The researchers used a modified live vaccine virus to simulate real PRRS virus at 15 different sites in the trailer. They then treated the trailer with one of the two disinfection programs or the TADD system.
“We came back after two hours, which is the timeline the industry told us, and we swabbed the sites again to see if there was any virus. We tested it before treatment and we tested it after treatment.”
The two disinfectants and the TADD system all worked about the same in terms of eliminating PRRS virus from the trailers, according to Dee. “They were all highly successful.”
A key point about the disinfectants was that they were applied with equipment that bubbles the disinfectant into a foam.
“The foamers are a fairly common item on farms, but no one had looked at them in this situation,” he explains. “By foaming the disinfectant, you not only can see where you’ve been, but the foam also acts as a surfactant and helps adhere the disinfectant to the surface for a longer time.”
Researchers also tested control trailers that had been inoculated with PRRS virus. They let those trailers sit for two hooours without any treatment. “As we expected, those trailers still contained live vaccine virus,” Dee says.
He now believes that the transportation part of the PRRS virus-transmission puzzle has been solved.
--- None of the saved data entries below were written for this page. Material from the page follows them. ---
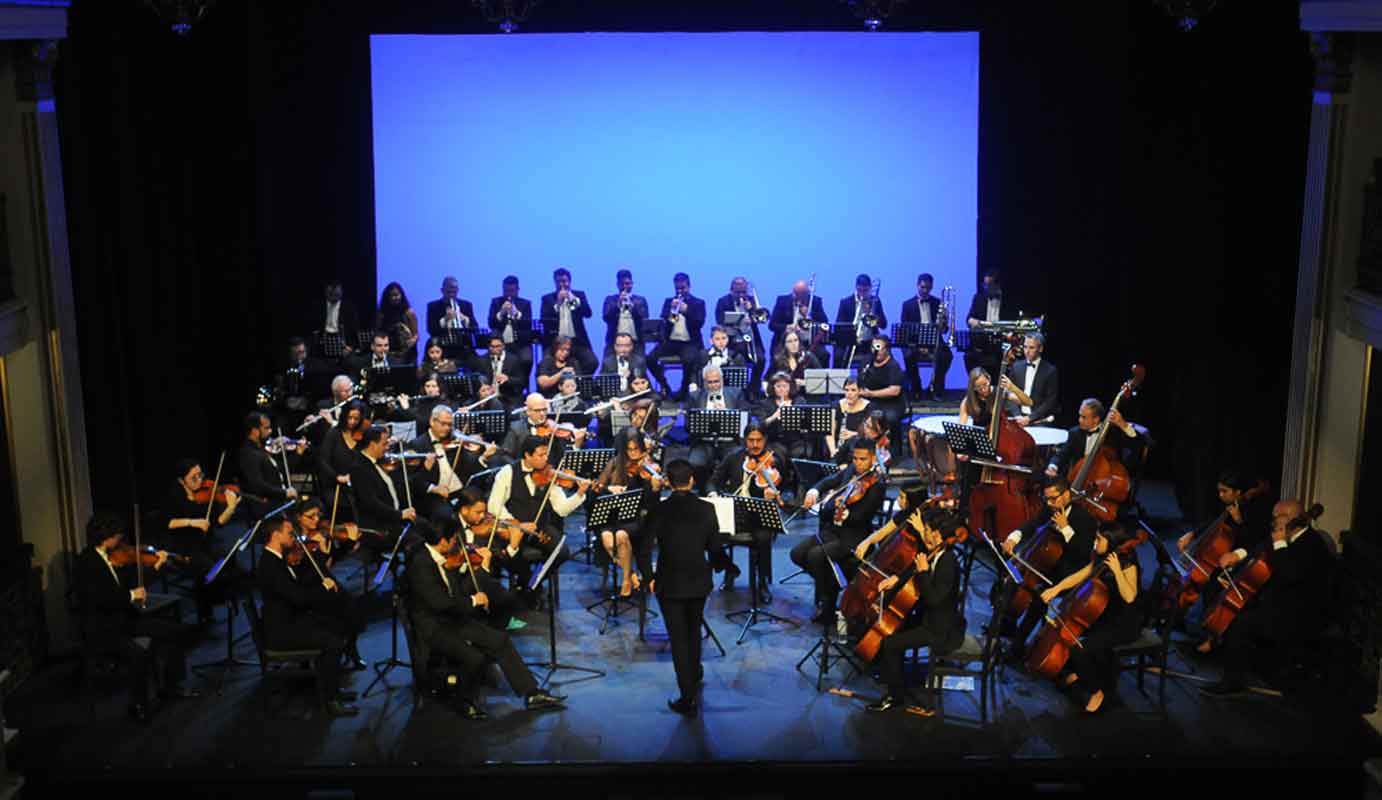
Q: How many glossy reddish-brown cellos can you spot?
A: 6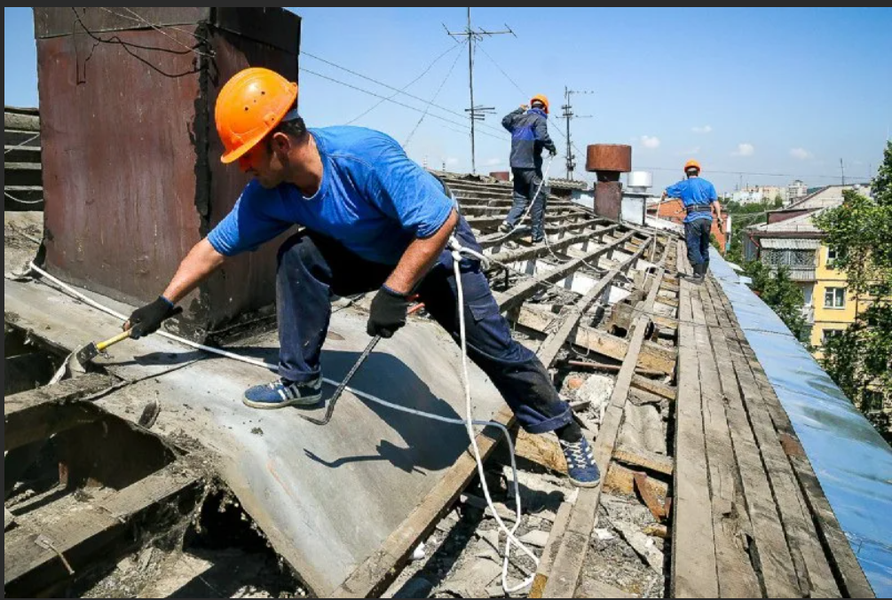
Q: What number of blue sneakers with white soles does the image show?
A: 2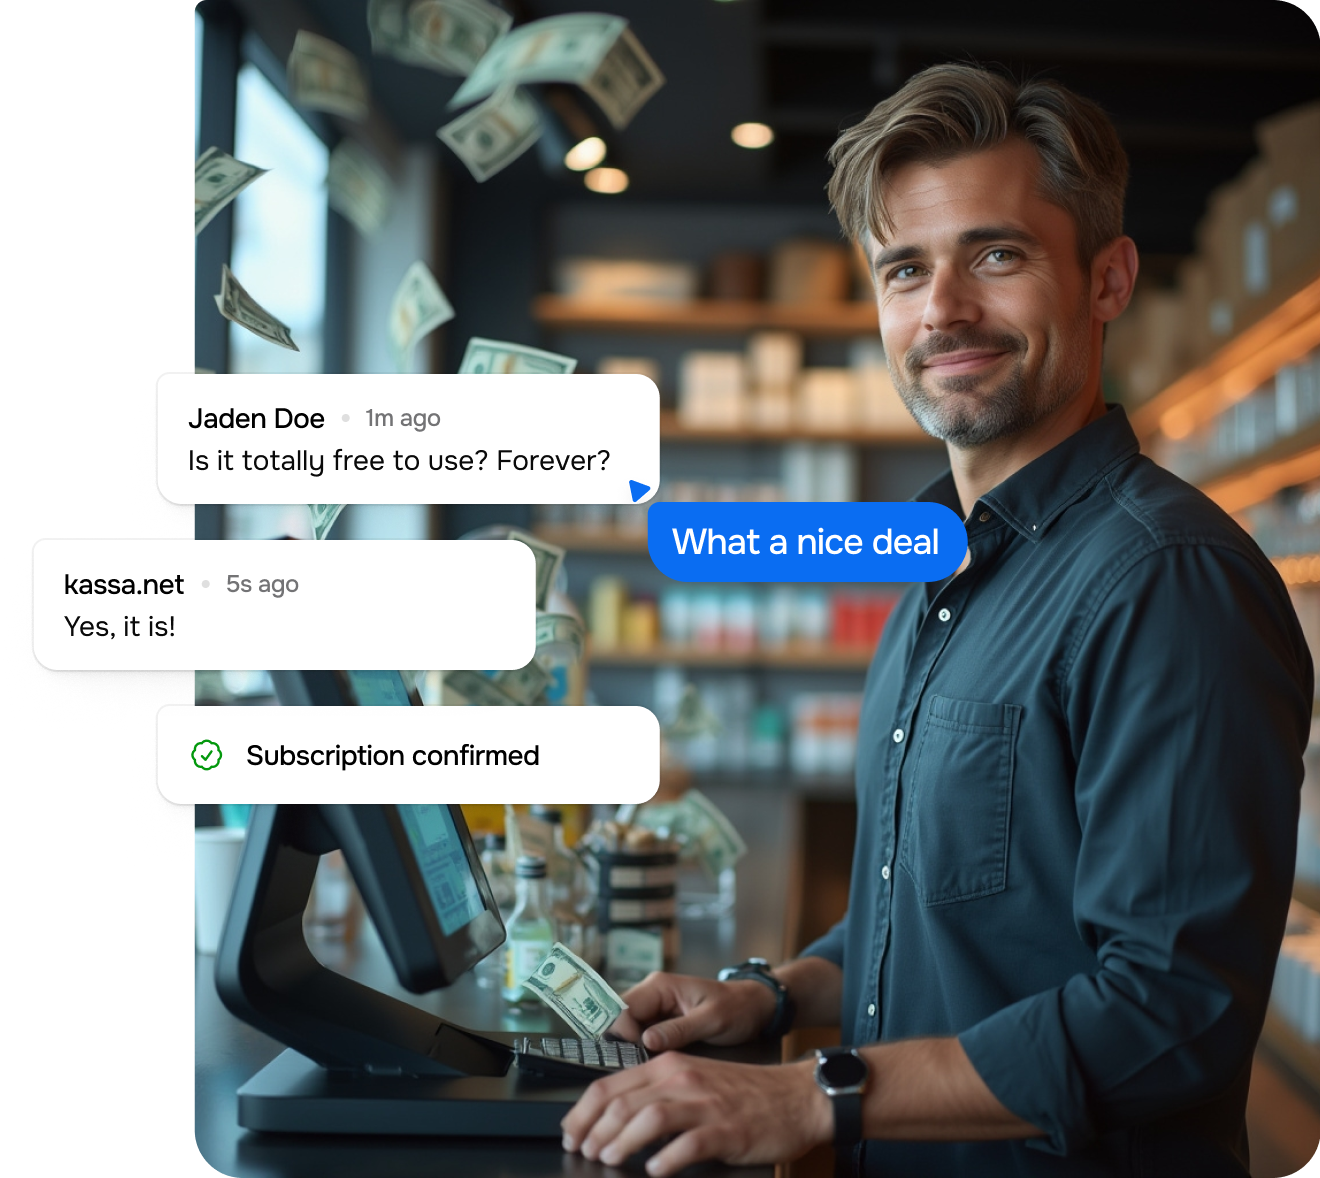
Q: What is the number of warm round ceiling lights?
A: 3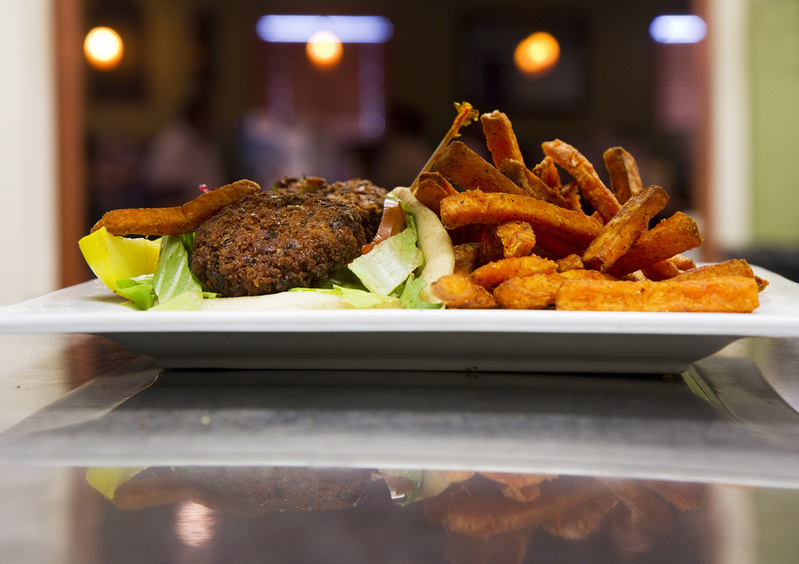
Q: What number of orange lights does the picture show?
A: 3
Bob Thompson, health-assurance veterinarian with PIC, agrees and points out that TADD technology has been increasingly implemented throughout the pork industry.
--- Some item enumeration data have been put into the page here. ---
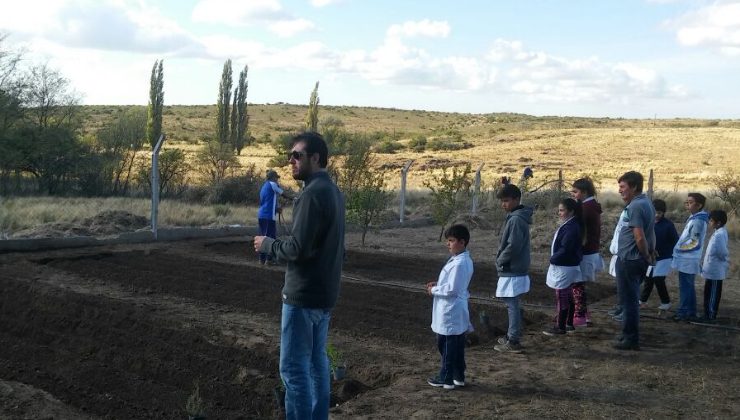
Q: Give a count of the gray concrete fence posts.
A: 3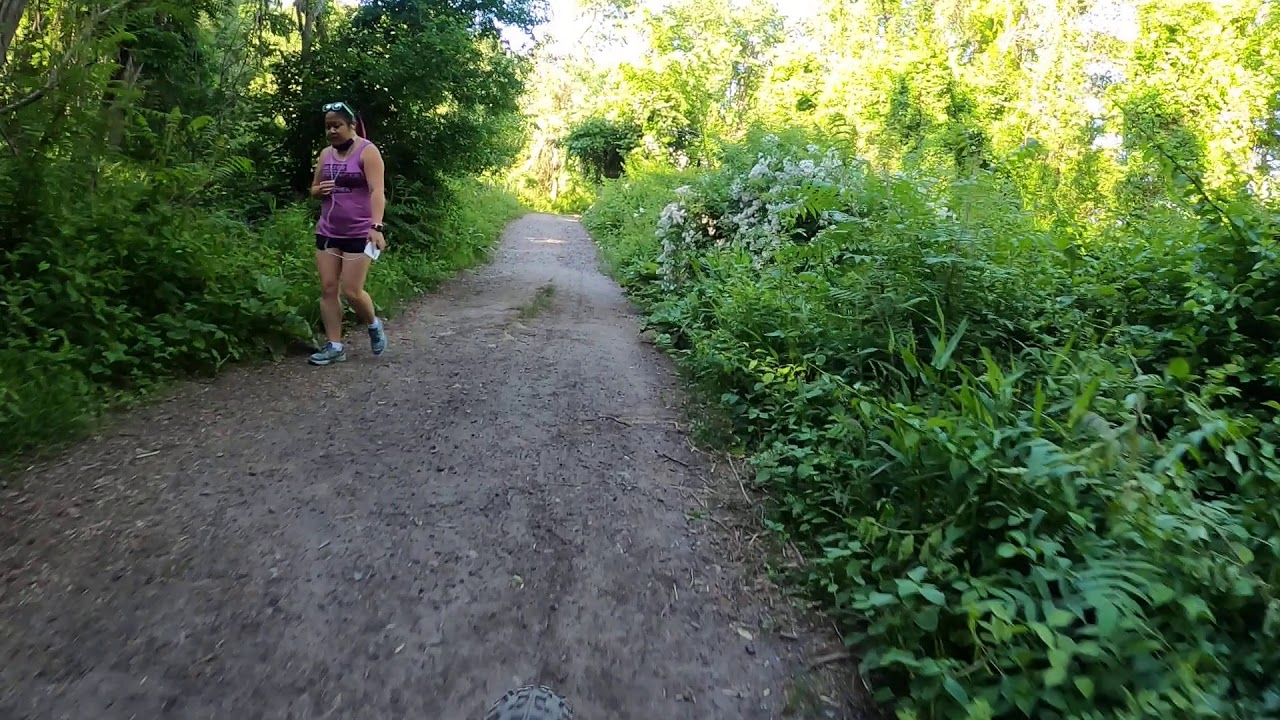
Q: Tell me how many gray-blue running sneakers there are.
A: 2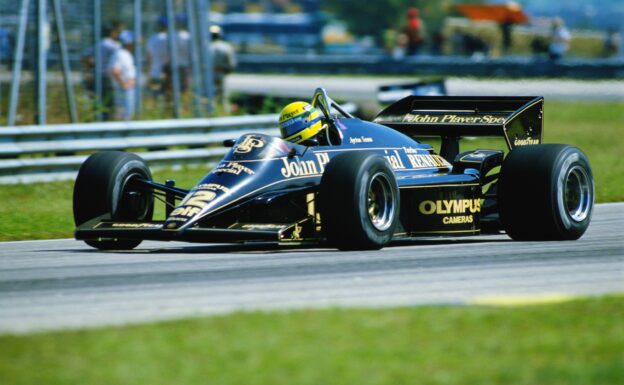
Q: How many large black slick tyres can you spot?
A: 3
“We’ve seen trucks and trailers as a route of transmission and we’ve eliminated that,” Dee says. “We’ve seen fomites as a route and we’ve figured out ways to clean them up. We know that the personnel risk for transmission is boots, coveralls and hands. Basic things can be done there to clean that up. We know insects can carry it short distances in the summer, and we know how to block them with screens and insect-control programs.”
One aspect of PRRS virus transmission where the jury is still out is airborne transmission. Dee and others are concentrating much of their current research efforts in that area and are hoping to provide producers some additional answers in the near future.
IS AEROSOL A FACTOR?
In the past, there has been disagreement in scientific circles about whether aerosol transmission was a significant factor in spreading the porcine reproductive and respiratory syndrome virus. While the answers still elude researchers, there is increasing agreement that it does play a role.
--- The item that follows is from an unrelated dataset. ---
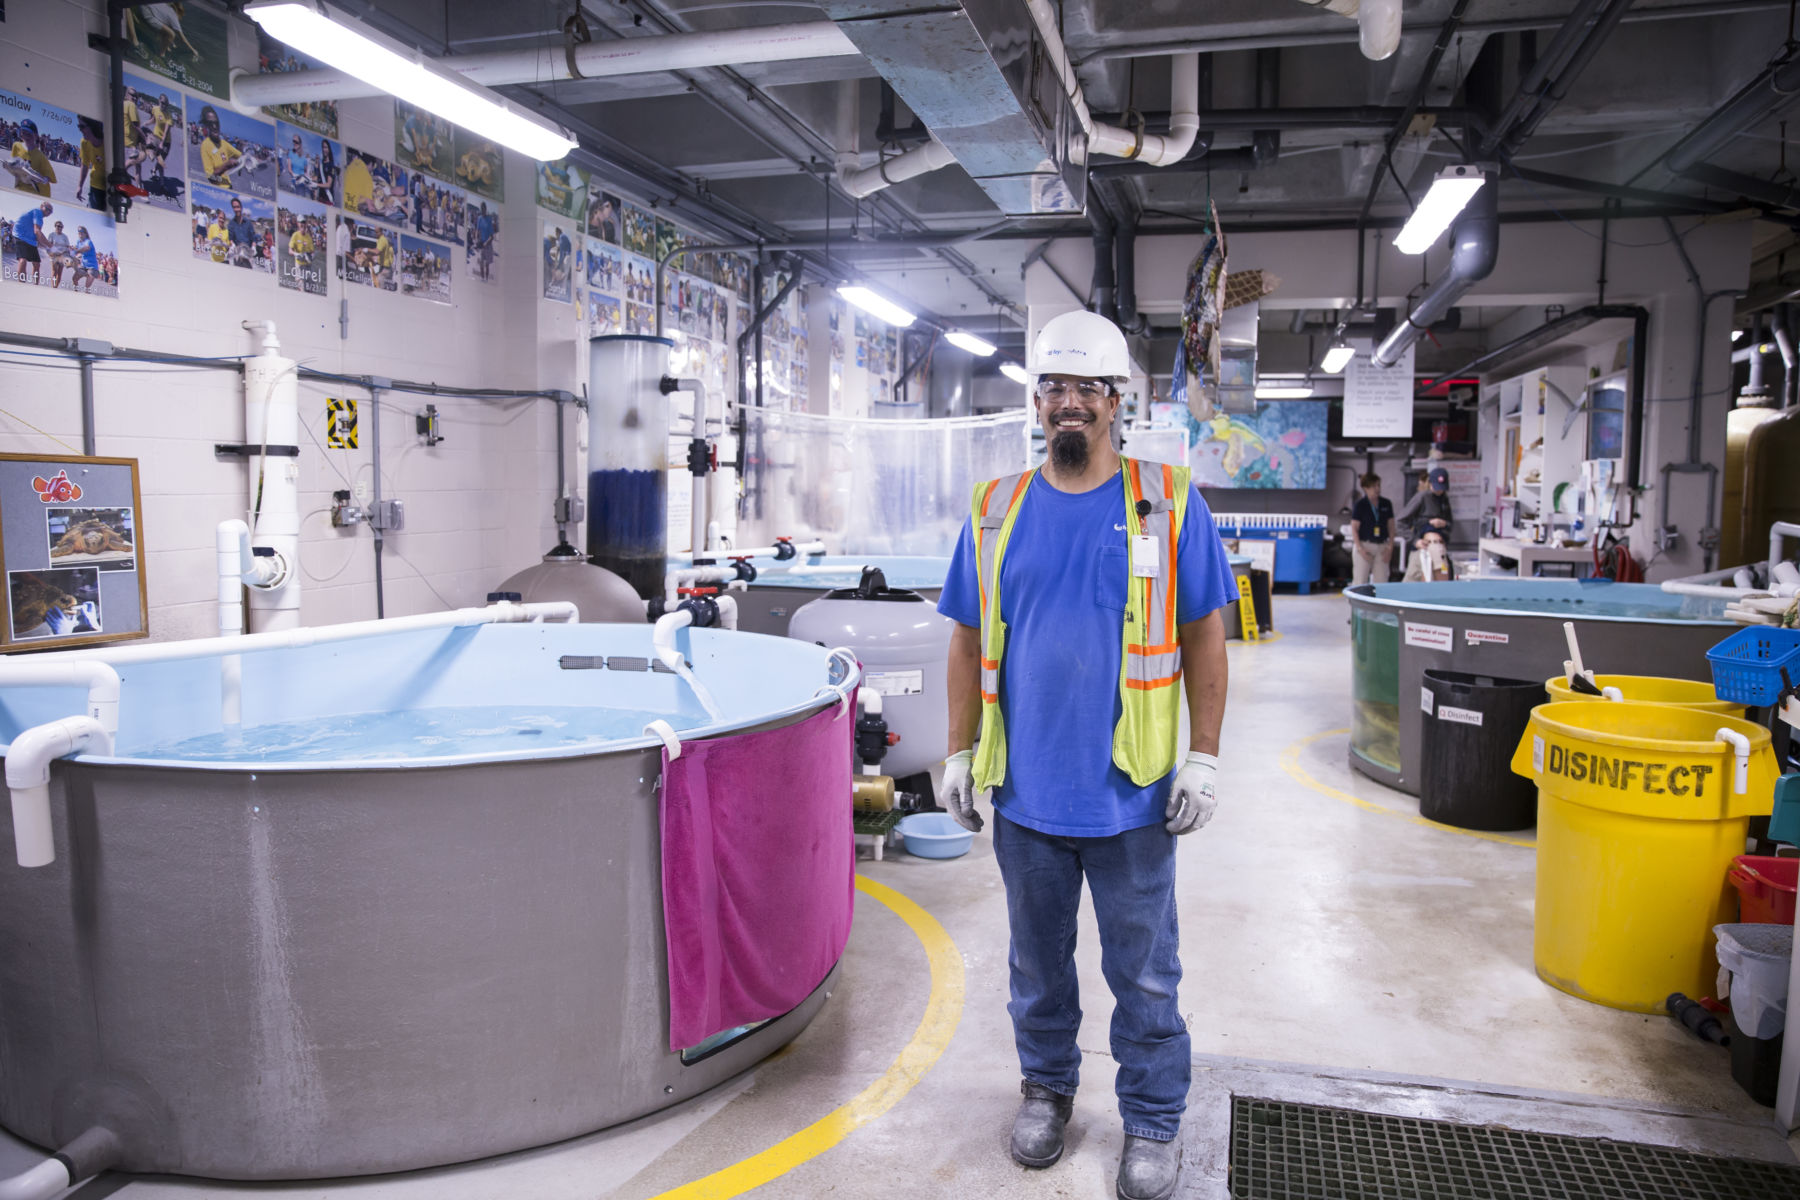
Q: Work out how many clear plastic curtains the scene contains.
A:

“We’ve been doing a lot of work on aerosol transmission and we have identified a risk factor, which is what we call isolate pathogenicity,” says Scott Dee, a University of Minnesota swine veterinarian and PRRS researcher.
“Some PRRS virus strains are very virulent; some are not,” he explains. “We’ve studied some virulent viruses that cause more disease and cause higher levels of virus in tissues and blood. Those strains are shed through the animal's breath at a higher frequency, and they are more contagious via aerosols than some strains of lower virulence. This has been an awakening for me on the aerosol issue.”
Partly as a result of this discovery, Dee’s research group has been focusing much of its current efforts on evaluating air filtration. They are considering whether filtering air coming into swine barns can reduce the risk of virus-contaminated aerosols.
“It’s still somewhat preliminary but I think we understand now that isolate pathogenicity is a risk factor for aerosol spread and that air filtration is probably going to be the last important biosecurity intervention that producers will need.”
Dee says he hopes to have some concrete answers for the pork industry later this year.